Confesso che a metà del primo tempo volevo uscire dalla sala. Sono rimasta per guardare quante bugie venivano messe le une sulle altre. Il film per me è mediocre, con l'eccezione degli effetti sonori, la recitazione scadente, in particolare dell'unica attrice, confinata in ruolo stereotipato e misogino.
Avete scritto "il film non interpreta la biografia di Kyle". attenzione, anche non interpretare è un'interpretazione.
A me è parso nient'altro che propaganda.
No, questo non è un film.
Forse suonerà eretico per alcuni, ma non rietengo che tale prodotto possa ascriversi debitamente alla categoria "film" quanto "spot pubblicitario", per quanto di due ore e mezzo di durata.
Ogni parere e ben accetto e le "eresie" fanno parte del pacchetto... non ritengo quello di Eastwood un film di propaganda come non lo erano gli ultimi 2 della Bigelow. "American Sniper" è piuttosto un film riuscito solo in parte per i motivi che accennavo nella recensione
Be', grazie, non sempre commenti così negativi vengono accettati con gentilezza.
Nik, mi segnali i due film di Bigelow che hai dato per scontato conosca? K. Bigelow mi piace molto, e cavolo, essendo una delle poche registe donne in circolazione, ci terrei a poterne fare un modello di virtù.

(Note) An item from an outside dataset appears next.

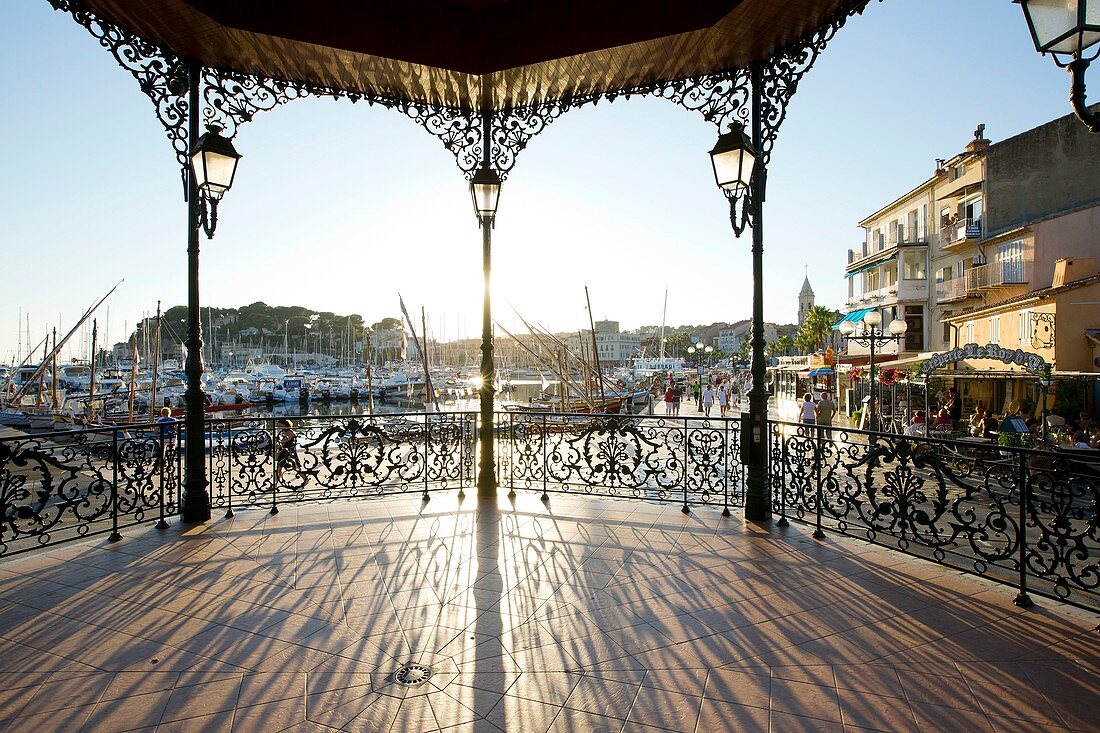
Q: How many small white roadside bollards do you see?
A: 0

Se mi dici che anche lei fa propaganda (o ci si avvicina, per imperizia o altro), be', lo voglio sapere anche la cosa mi deluderà.
I commenti qui da noi non diventano mai una questione personale ma solo il punto di vista di chi li scrive, e come tali sono accolti...i film della Bigelow sono rispettivamente The Hurt Locker che vinse il premio oscar di miglior film "al posto" dell'ultimo film di Cameron e "Zero Dark Thirty" sull'agente della Cia che riusci a scovare Bin Laden..buona visione
nickoftime
Lo so, perciò qui si sta bene come un uccello nel nido!